Rescued from the bitterly cold Atlantic on that April 1912 night, Dean, her 2-year-old brother and her mother were taken to New York with nothing but the clothes on their backs. Before returning home to England, they were given a small wicker suitcase of donated clothing, a gift from New Yorkers to help them rebuild their lives.

Now, Dean is selling the suitcase and other Titanic mementos to help pay her nursing home fees. They are expected to go for $5,200 at an auction of Titanic memorabilia Saturday in Devizes in western England.

Among the items are rare prints of the Titanic and letters from the Titanic Relief Fund offering her mother one pound, seven shillings and sixpence a week in compensation.

But the key item in the sale is the suitcase, said auctioneer Andrew Aldridge. "They would have carried their little world in this suitcase," he said Thursday.

Dean has lived at Woodlands Ridge, a private nursing home in the southern city of Southampton - Titanic's home port - since she broke her hip two years ago.

"I am not able to live in my home anymore," Dean was quoted as telling the Southern Daily Echo newspaper. "I am selling it all now because I have to pay these nursing home fees and am selling anything that I think might fetch some money."

Dean told CBS News correspondent Mark Phillips that her nursing home fees run as much as 3,000 pounds, or close to $5,000 dollars, a month.

Although Britain has a free health care system, private providers offer more comprehensive services for a fee.
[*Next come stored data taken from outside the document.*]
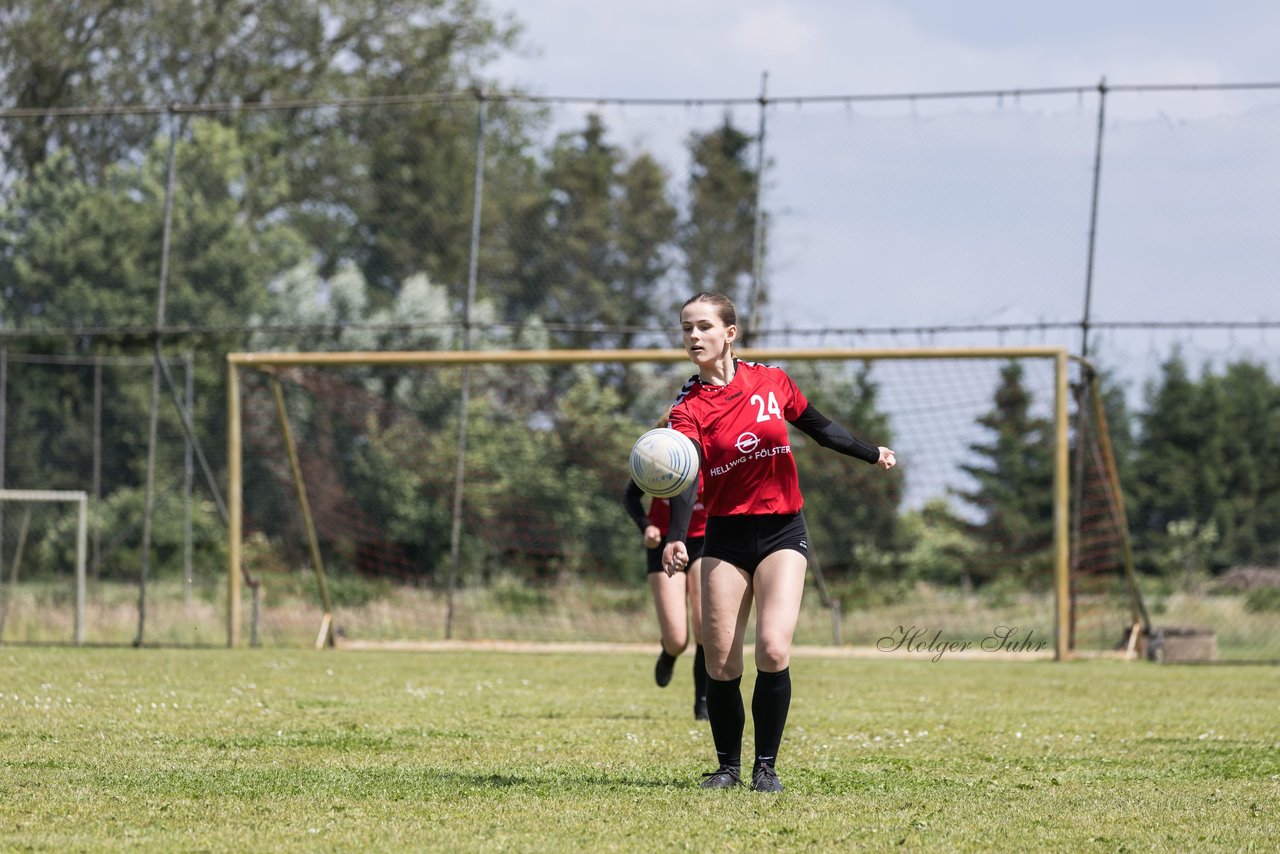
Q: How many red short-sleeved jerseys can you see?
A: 2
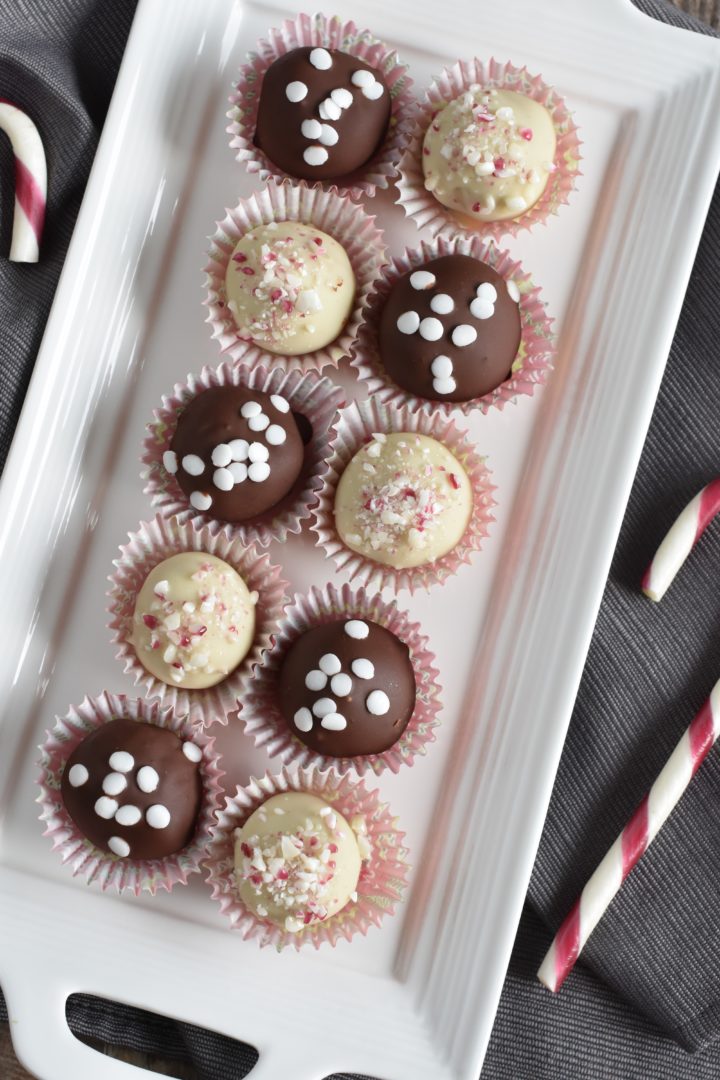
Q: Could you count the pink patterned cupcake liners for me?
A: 10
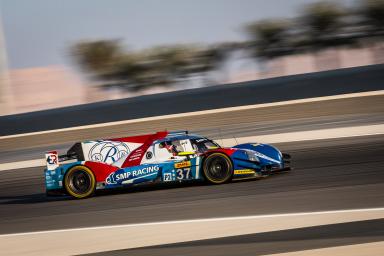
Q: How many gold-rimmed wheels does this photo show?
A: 2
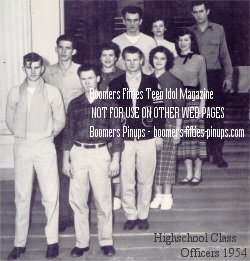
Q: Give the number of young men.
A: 6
In the case of nursing homes, state-run facilities are available and cost much less than private ones. But they are more spartan and offer fewer amenities, such as shared rooms and no private TVs.

"I'm not, what's the word, materialistic - not the slightest bit. I am now," Dean told CBS News.
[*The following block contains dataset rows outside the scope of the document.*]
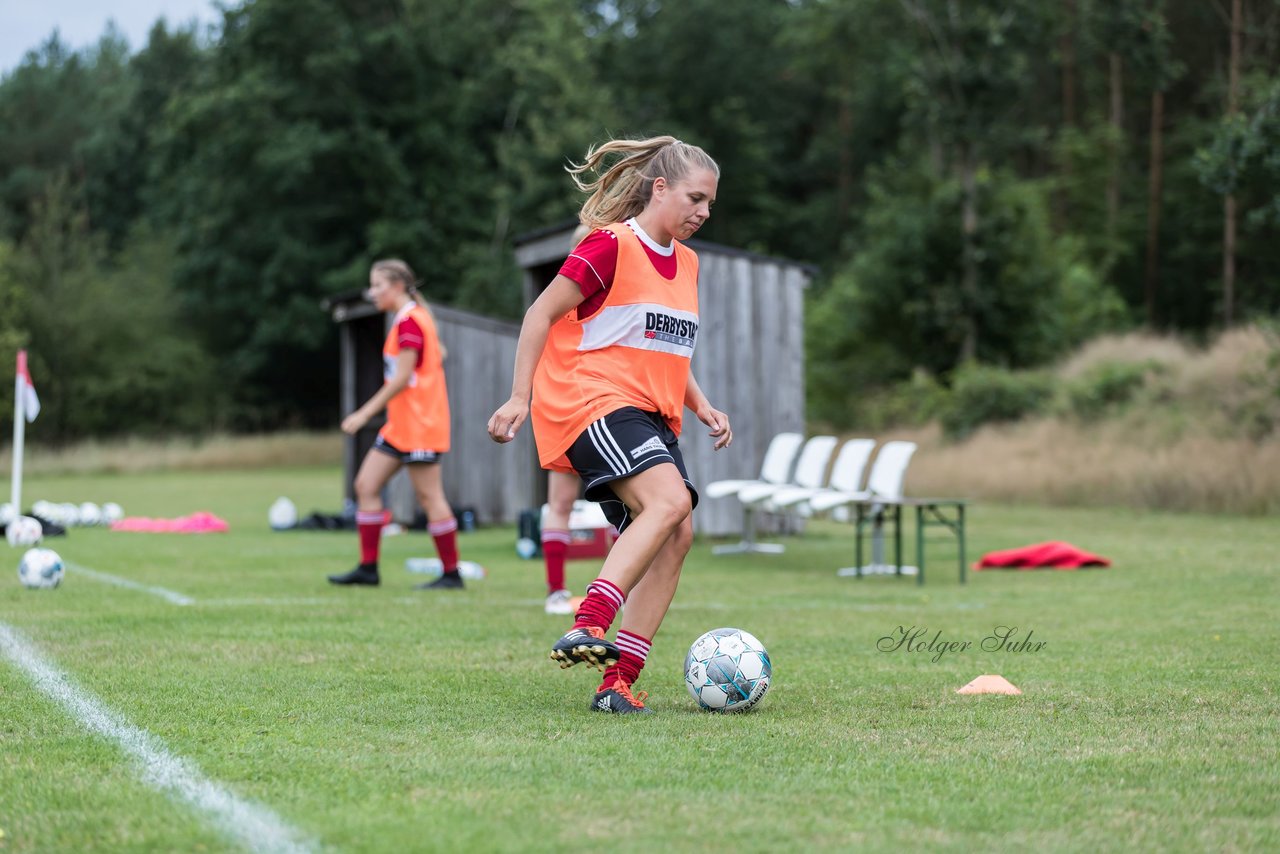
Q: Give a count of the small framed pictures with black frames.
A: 0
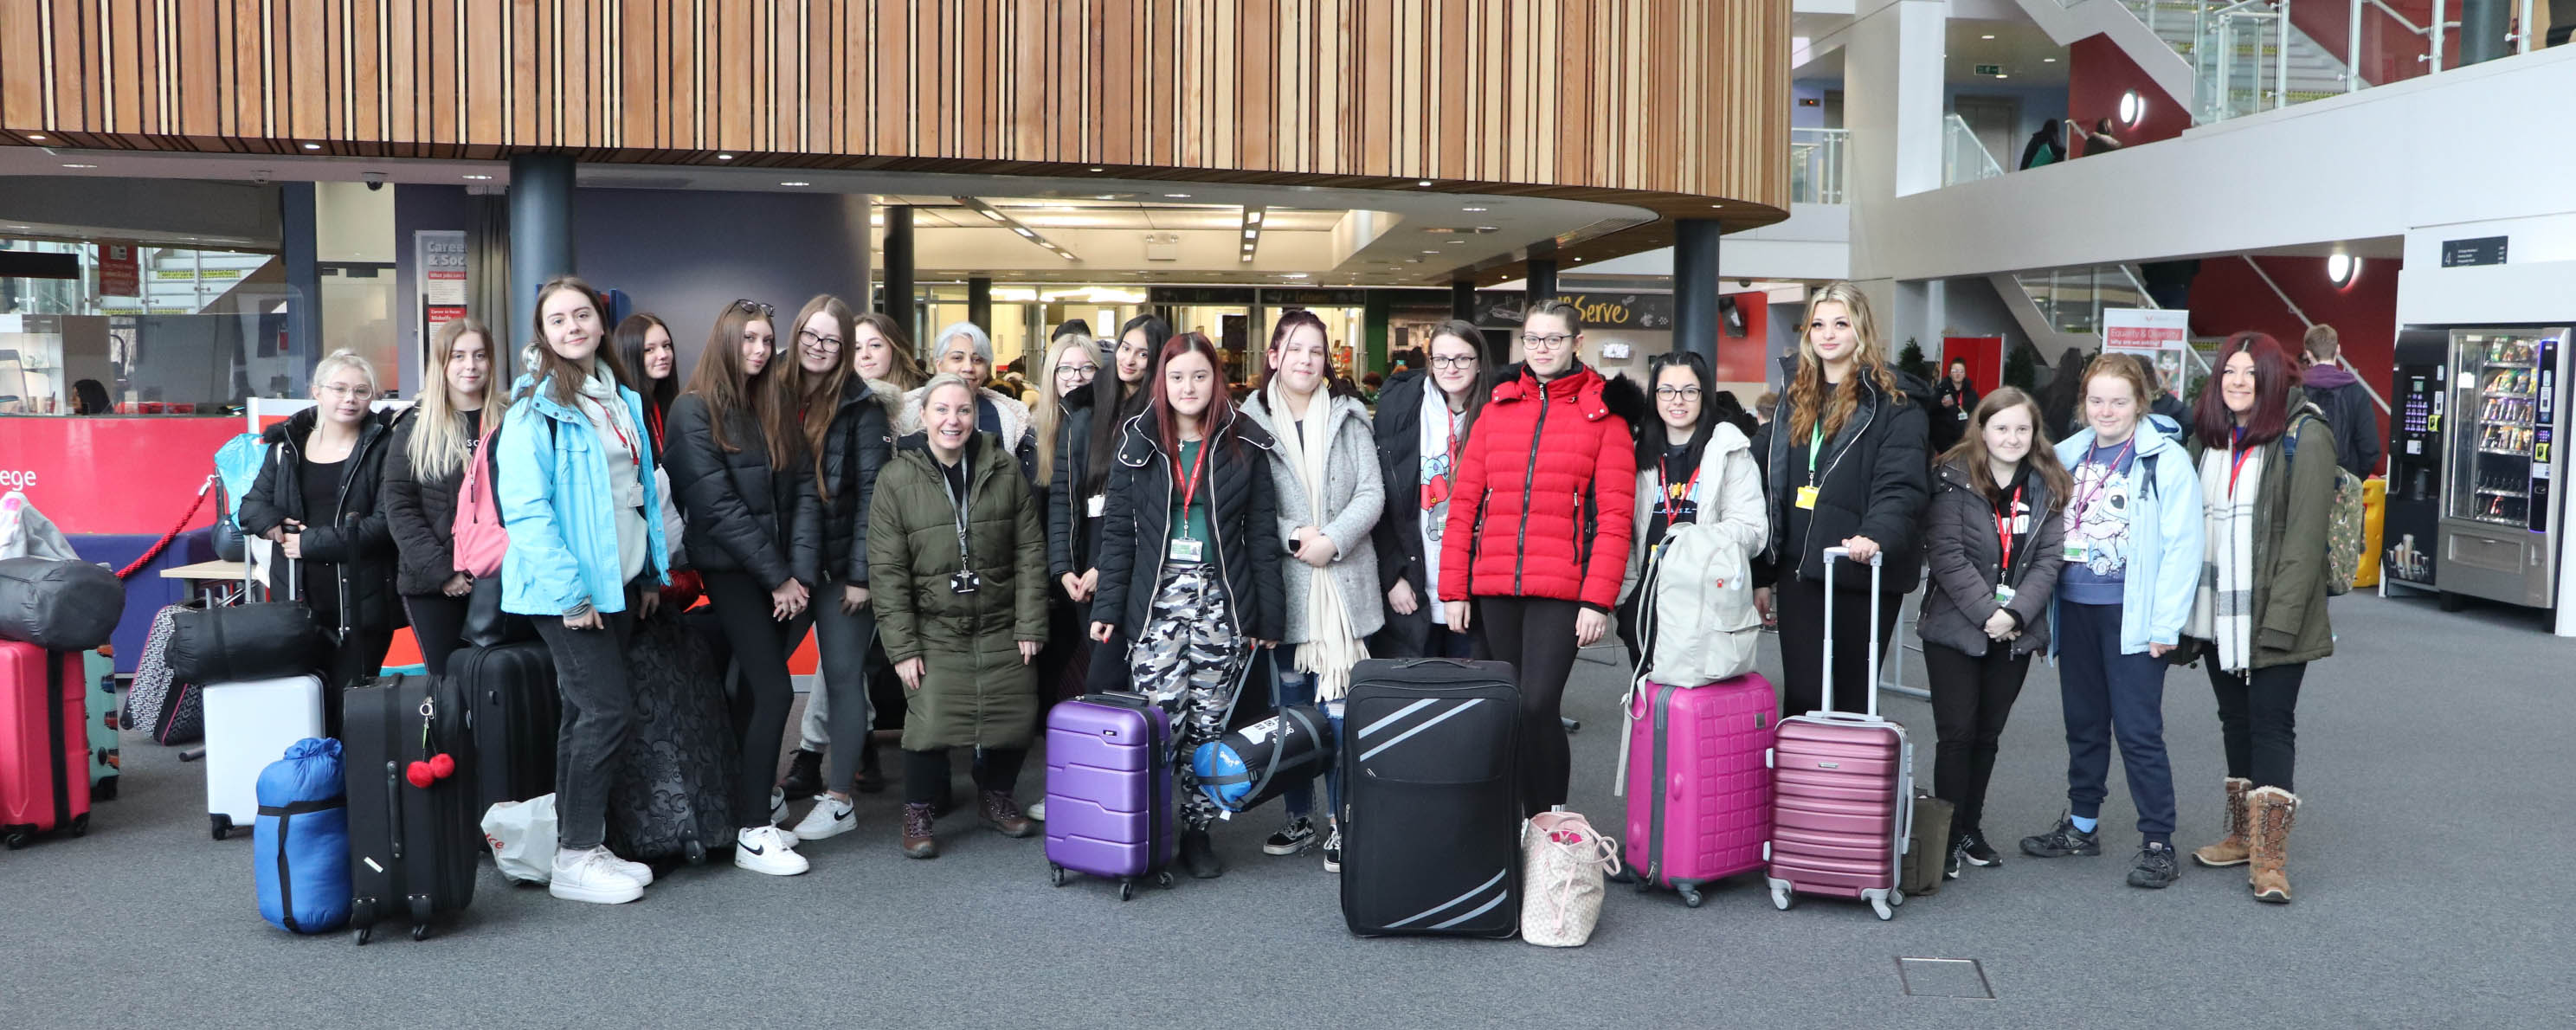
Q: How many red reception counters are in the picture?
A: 1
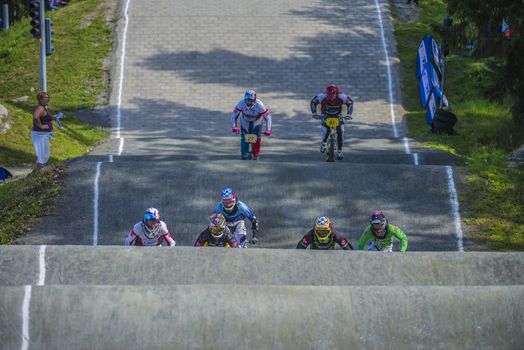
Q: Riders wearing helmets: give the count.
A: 7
Local authorities often pay a portion of the costs of private nursing home care based on an individual's assets; anyone with more than $39,000 in assets has to pay their own fees.

But another rescue may be at hand, reports Phillips. As her story spread, people decided to help.

"I really felt that this was something that could really pay lasting tribute to all the people who died on the Titanic," Guy Schum, a printer in Virginia, told CBS News.

"She survived the Titanic. Why is she having trouble in a nursing home at 96," said John Fitz-William, an opera singer in Chicago.

In 1912, baby Elizabeth Gladys "Millvina" Dean and her family were steerage passengers emigrating to Kansas City, Mo., aboard the Titanic.

Four days out of port, on the night of April 14, 1912, it hit an iceberg and sank. Billed as "practically unsinkable" by the publicity magazines of the period, the Titanic did not have enough lifeboats for all 2,200 passengers and crew.

Dean, her mother Georgetta and brother Bertram Jr. were among 706 people - mostly women and children - who were rescued by the steamship Carpathia and survived. Her father, Bertram Dean, was among more than 1,500 who died.

Dean did not know she had been aboard the Titanic until she was 8 years old, when her mother, who was about to remarry, told her about her father's death.

She has no memories of the sinking and said she preferred it that way.

"I wouldn't want to remember, really," she told The Associated Press in a 1997 interview.

Dean said she had seen the 1958 film, "A Night to Remember," with other survivors, but found it so upsetting that she declined to watch any other movies about the disaster, including the 1997 blockbuster "Titanic," starring Leonardo Di Caprio and Kate Winslet.

Dean began to take part in Titanic-related activities in the 1980s, and was active well into her 90s. She visited Belfast, Northern Ireland, to see where the ship was built, attended Titanic conventions around the world - where she was mobbed by autograph-seekers - and participated in radio and television documentaries about the sinking.

The last American survivor of the disaster, Lillian Asplund, died in 2006 at the age of 99. Another British survivor, Barbara Joyce West Dainton, died last November at 96.

Aldridge said the "massive interest" in Titanic memorabilia shows no signs of abating. Last year, a collection of items belonging to Asplund sold for more than $175,000.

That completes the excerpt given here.